I hope that there are a growing number of people of my generation [ early/mid 60's ] who realise that we are being totally unfair to a generation of younger people and support changes to the current system. I have a certain amount invested and the way it is taxed is madness, being much less than my rate of income tax. Much more should be made of this avenue for raising money.

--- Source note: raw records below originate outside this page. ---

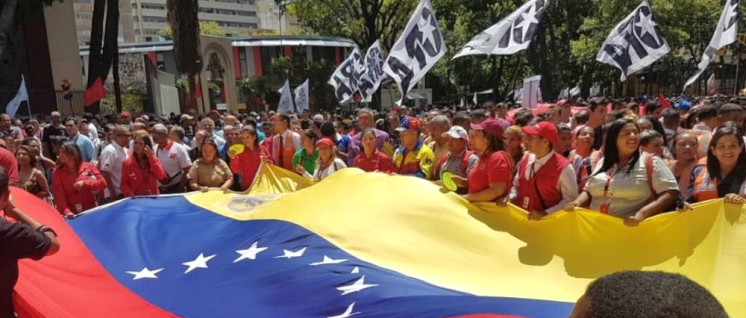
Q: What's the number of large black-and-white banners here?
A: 6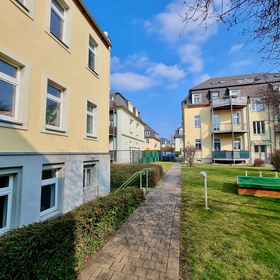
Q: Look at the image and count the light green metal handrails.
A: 2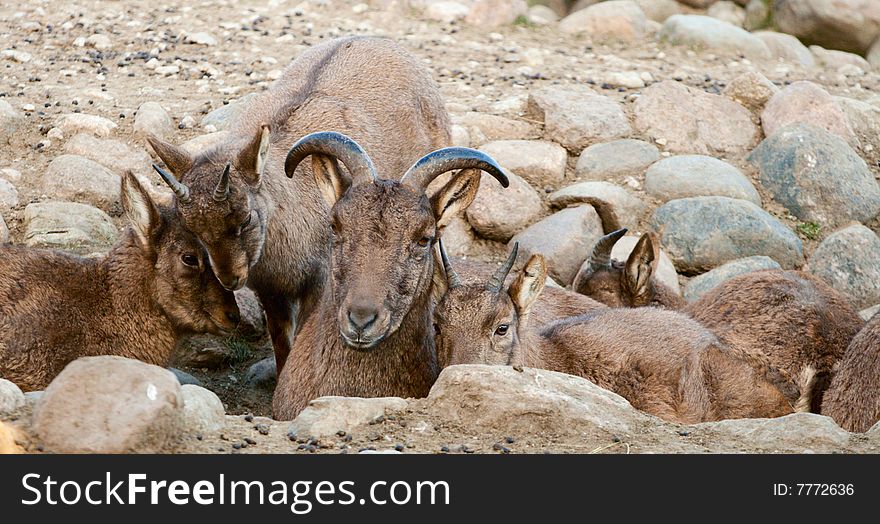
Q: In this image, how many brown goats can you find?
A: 6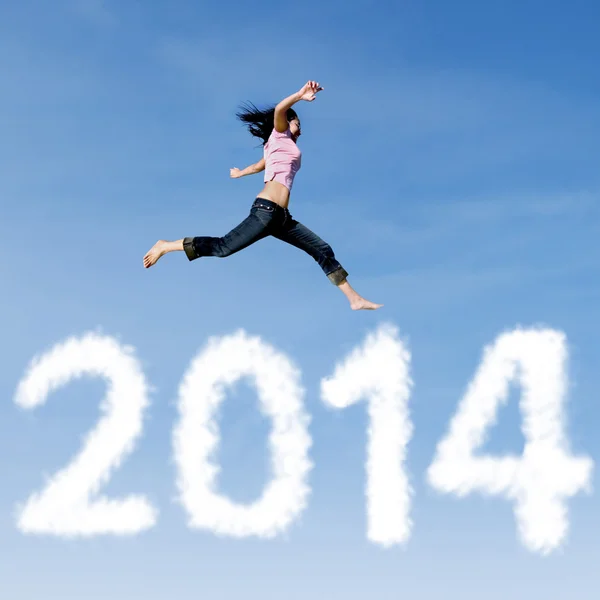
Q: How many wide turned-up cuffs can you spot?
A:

How can you lie there and think of England When you don't even know who's in the team
Unfortunately they don't from my experience @punkdoc. My own father, who ran a small building company in the eighties can't understand that the wage/ cost of living equation is totally out of balance! I have to remind him that Harry Enfield created the loadsa money character about people just like him. He believes anyone that works hard 9-5 should have everything he does and if they don't its something they have done wrong not that he lived in a more prosperous era. He's not a very clever man so won't listen and now his new wife looks after his money the trusting fool 🙄 The overall impression I'm left with by the whole generation is "it must be your fault you not well off " 🤣 I've given up attempting to enlighten folk. The way I get through is by having non material goals, happiness, love, health, kindness, and funnily enough I'm happy. But as a low income self employed person I don't think the burden of tax is fairly distributed!!
As people who have been PAYE all our working lives we have always paid our due. Like Punkdoc I agree that if it's needed I would pay bit more BUT, I want everyone to pay up accordingly. So many people especially those in 'business ' that duck dive dodge, claim expenses etc. Close the loopholes, stop these offshore tax havens. My parents always said, they were too well off not to be able to claim anything, but not well off enough for it not to matter. The system is unfair but I admit I don't know the answer.
How do you change it though? As a one man band business at one point who
was paid via dividends, I had an accountant to sort out the company
accounts. Was that wrong? But it gave me vastly more leeway on tax
issues than someone on PAYE. I wasn't rich - but obviously had enough to use an accountant.
I never quite
understood why more wasn't under PAYE - HMRC gets data feeds from all
the financial institutions about who's got what money where - why can
all that all be lumped in with employment salary and then taxed under
that mechanism?
It just seems that there are so many different
mechanisms to intentionally allow people with more money to 'secrete'
it away from the tax man. And the rules seem to be made by people who
use those rules to secure their money, so don't want them changed.
Be
interesting to know how many people in the UK use accountants / tax
experts and how much money they have. Maybe accountancy services should
be taxed!? I wonder how many MPs use accountancy services?
We
have a thing in this country that we are a fair democracy, but the
problem is and has always been that rules are made by those with the
power to enforce the rules, even within a democracy - so the rules
always tend to lean towards safeguarding that power. And with power
comes money - so it's one and the same. Money protects money, power
protects power. And this isn't having a dig at the rich - as the poor,
as (if) they accrue more wealth do the same. You see it now - the
working class are no longer working class as they have big TVs and
fridges (and since Maggie, a mortgage) - but they don't see that
comparatively, the wealth gap just gets bigger and bigger.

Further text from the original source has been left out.